"The Fantasticks" Soundtrack Lyrics
Musical • 2000
Track Listing
"The Fantasticks (Music From the Motion Picture)" – Album Guide to Tracks and Key Scenes
Overview
How do you film a chamber musical that was written to be almost nothing — a bare stage, a box of tricks, a handful of songs — and still keep its magic? Michael Ritchie’s 2000 film of The Fantasticks answers by moving the story into a sun-baked 1920s American West and letting the music hold the original’s intimacy.

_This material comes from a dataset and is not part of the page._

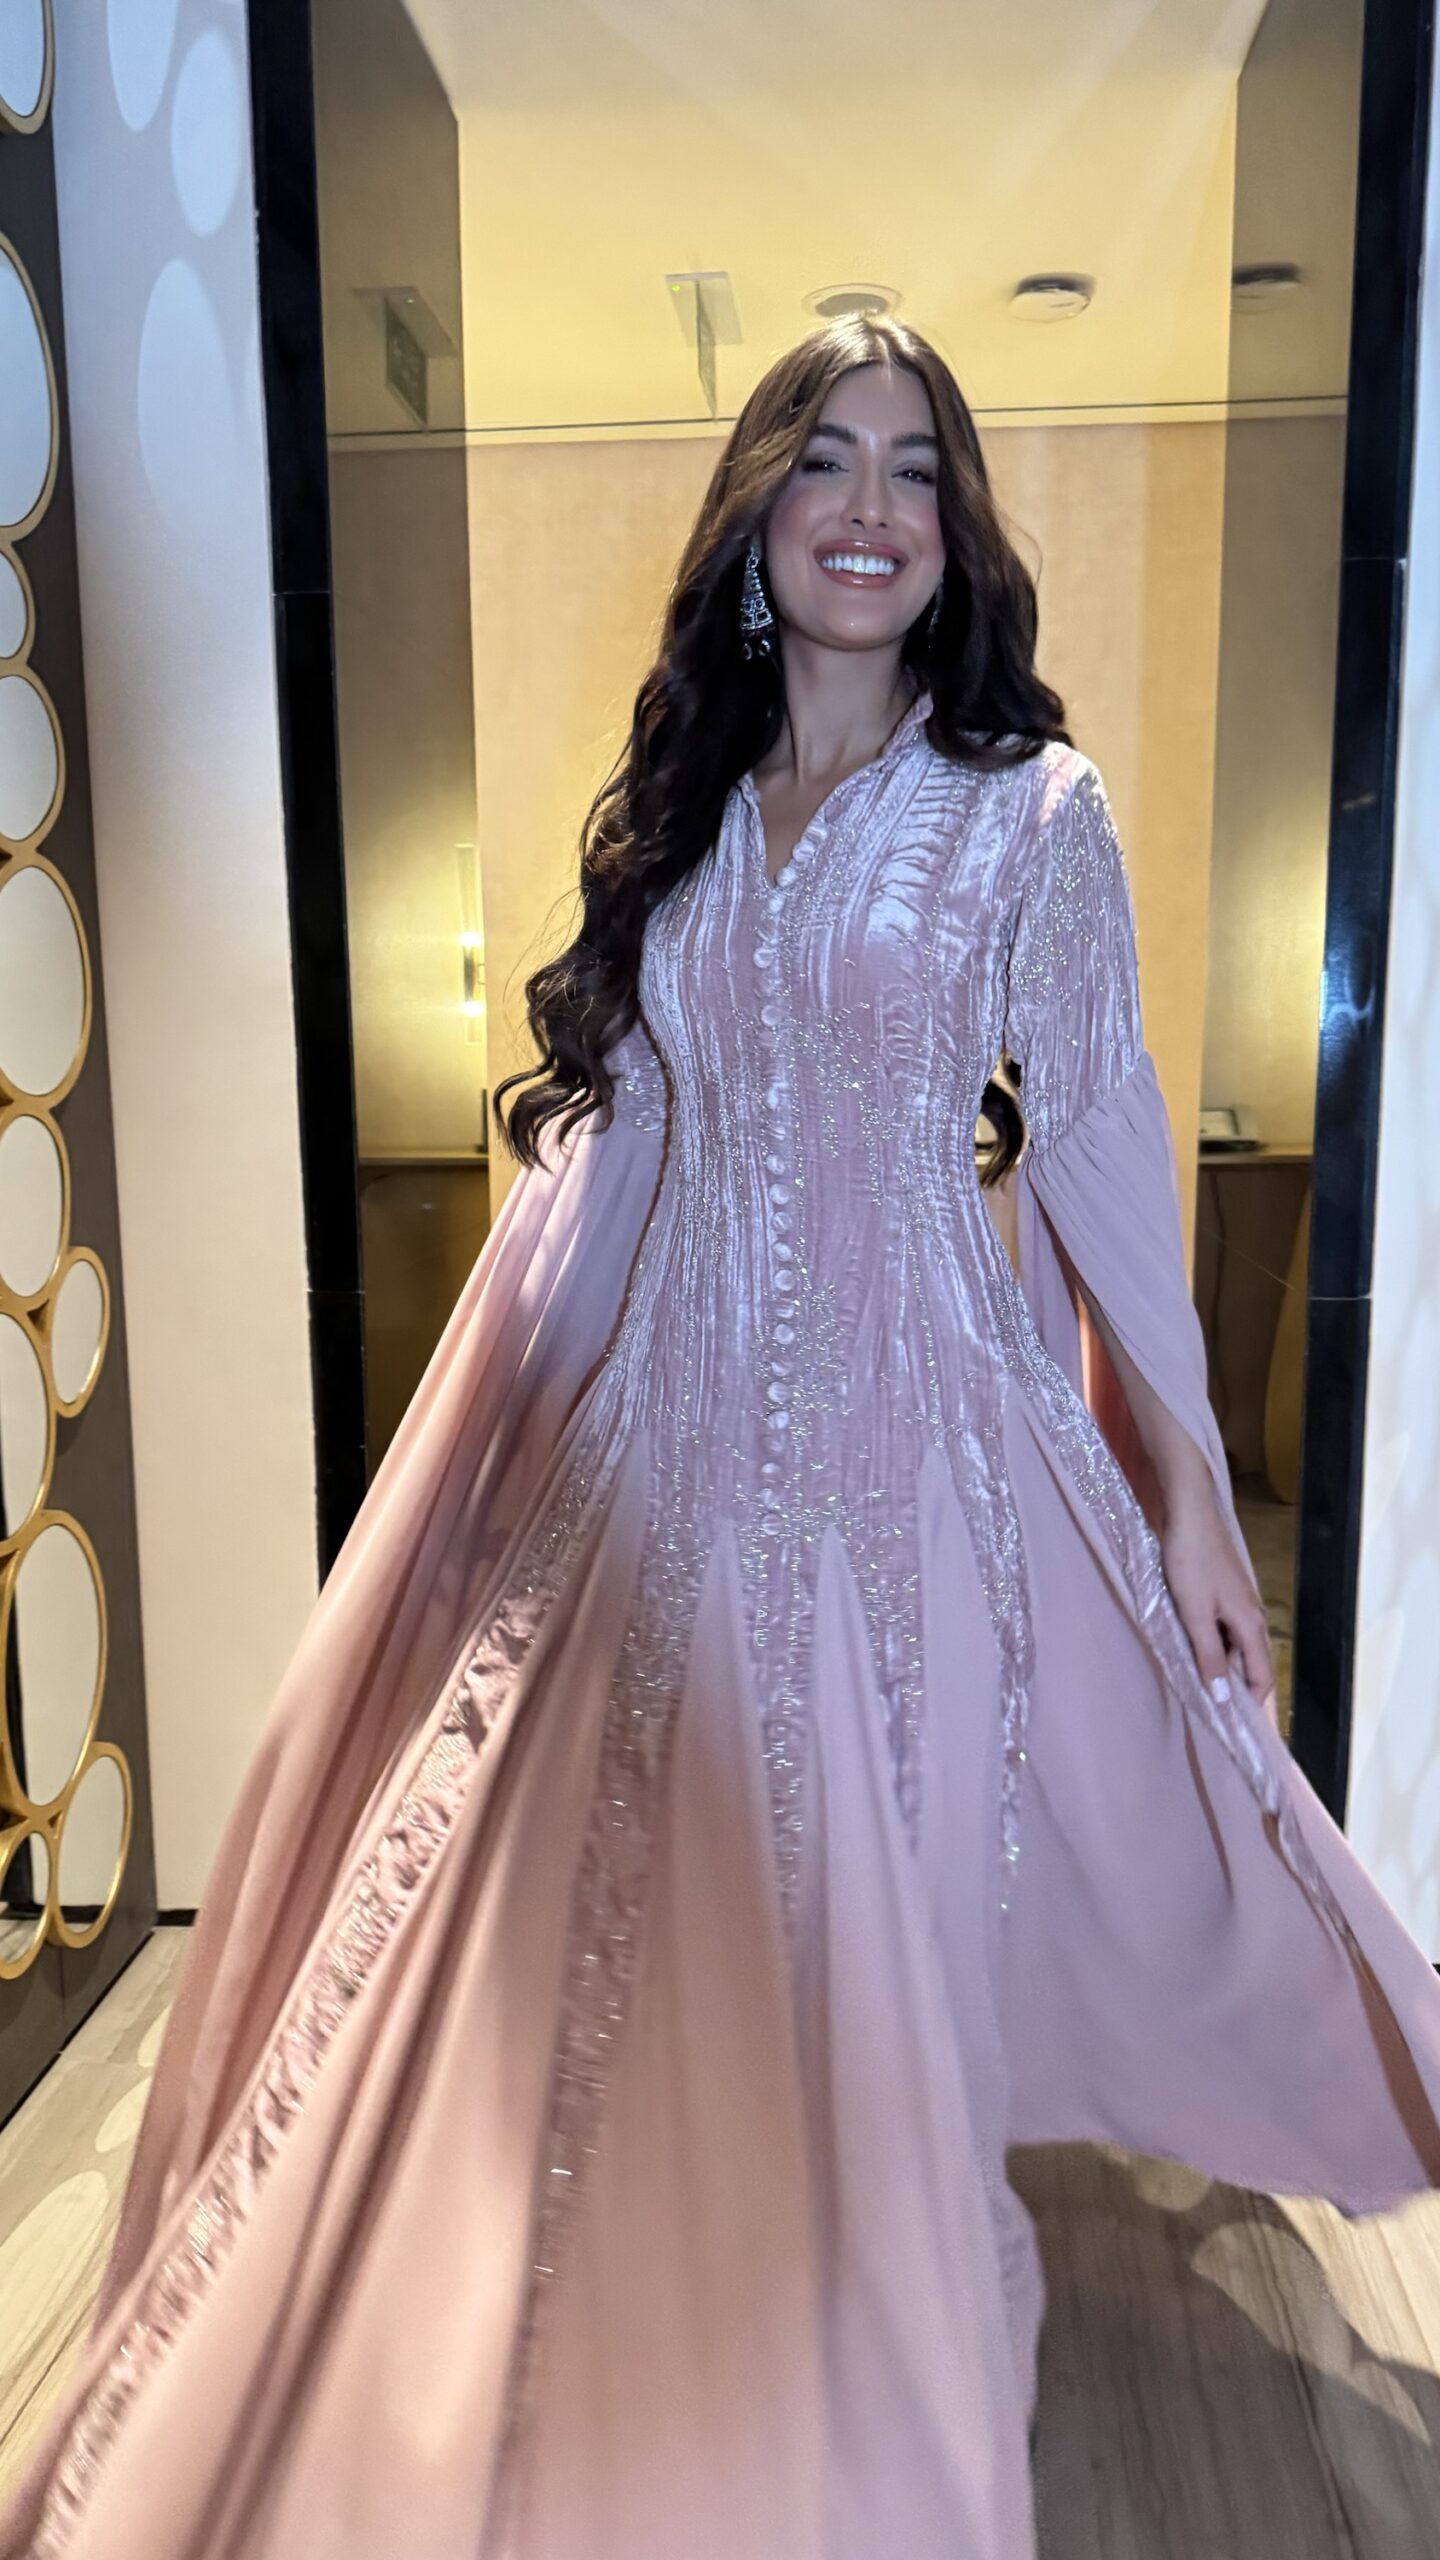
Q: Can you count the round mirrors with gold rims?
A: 11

The core is still the Jones–Schmidt songbook: a fragile “Try to Remember,” flirtation-as-metaphor duets, and the bittersweet turn where innocence burns off like morning fog.
The orchestrations bloom for cinema, but the emotional grammar remains small and close. El Gallo (Jonathon Morris) narrates and seduces; Luisa (Jean Louisa Kelly) and Matt (Joey McIntyre) sing themselves into, then out of, a fairy-tale; the fathers (Joel Grey & Brad Sullivan) scheme in counterpoint; and Henry (Barnard Hughes) with Mortimer (Teller) keep the old-theater mischief alive. The soundtrack flows from gossamer (“Soon It’s Gonna Rain”) to swagger (“I Can See It”), with the camera doing what a stage wall once did — separating and then revealing.

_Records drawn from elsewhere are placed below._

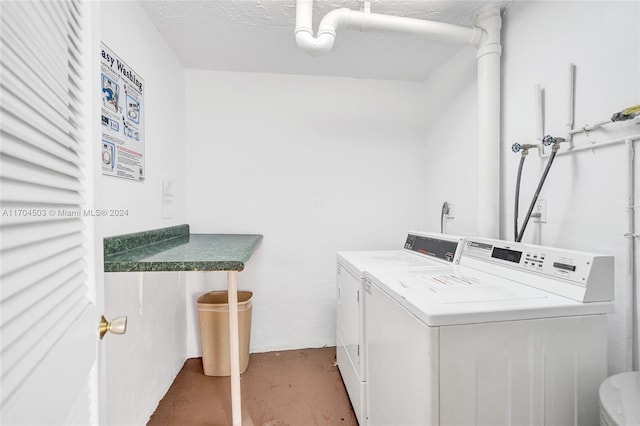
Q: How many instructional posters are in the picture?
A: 1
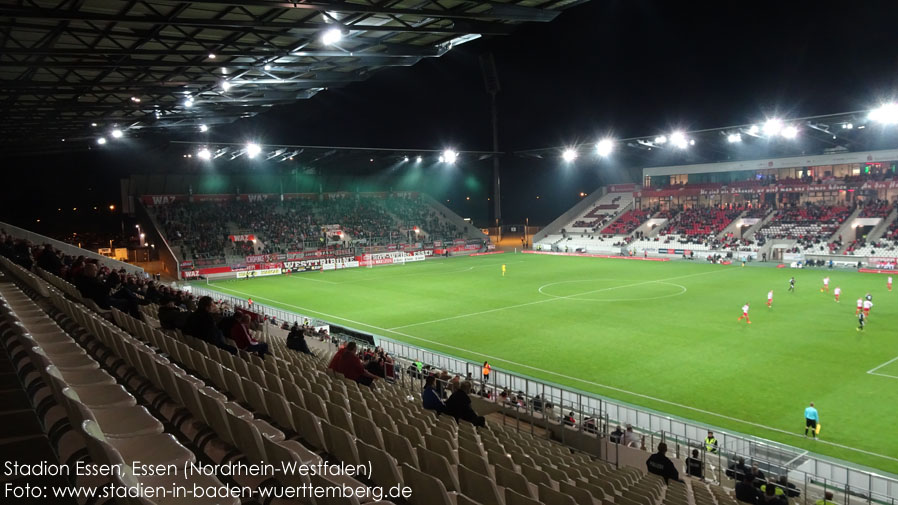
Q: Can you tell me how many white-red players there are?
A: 7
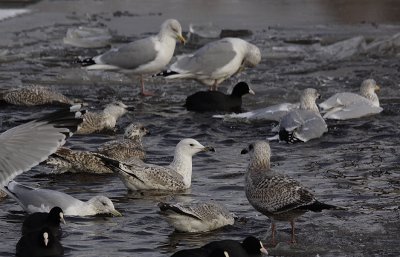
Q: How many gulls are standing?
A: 3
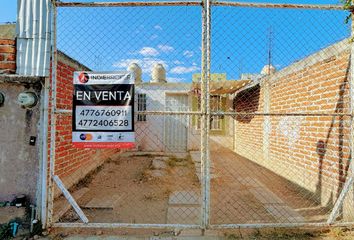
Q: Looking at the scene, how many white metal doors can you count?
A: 1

Genres & themes, in phases: waltz-tinted ballad — memory and myth (“Try to Remember”); lyrical duet — young-romance bravado (“Metaphor”); carnival pastiche — showman’s wink (“The Abduction Song”); rain-hymn folk — first intimacy (“Soon It’s Gonna Rain”); patter & comedy — parents’ pragmatism (“Never Say No,” “This Plum Is Too Ripe”); march & reprise — bruised adulthood (“I Can See It,” “They Were You”).
How It Was Made
Directed by Michael Ritchie, the film adapts Tom Jones & Harvey Schmidt’s record-breaking off-Broadway musical with a screenplay by the songwriters themselves. It was shot in 1995 with full-orchestra arrangements (a contrast to the show’s two-player pit), and notably — for a musical — the cast recorded many vocals live on set. After preview concerns, MGM shelved the picture; a shorter 86-minute cut finally reached theaters in 2000, while Ritchie’s longer 109-minute version surfaced later on Blu-ray as an alternate cut.
Tracks & Scenes
“Try to Remember” (El Gallo)
- Where it plays:
- El Gallo opens the film in a twilight field, addressing us and the world at once. The camera drifts over fences and dust while his baritone lays out autumn as a state of mind, not a season — a prologue in sepia.
- Why it matters:
- The show’s thesis becomes the movie’s spell: memory makes meaning; the rest is staging.
“Much More” (Luisa)
- Where it plays:
- Luisa wanders the farmhouse yard, diary in hand. She vaults from fences to daydreams, her voice skipping like a stone. The world is small; her hunger isn’t.
- Why it matters:
- Establishes the scale of desire that the plot will chisel into something truer.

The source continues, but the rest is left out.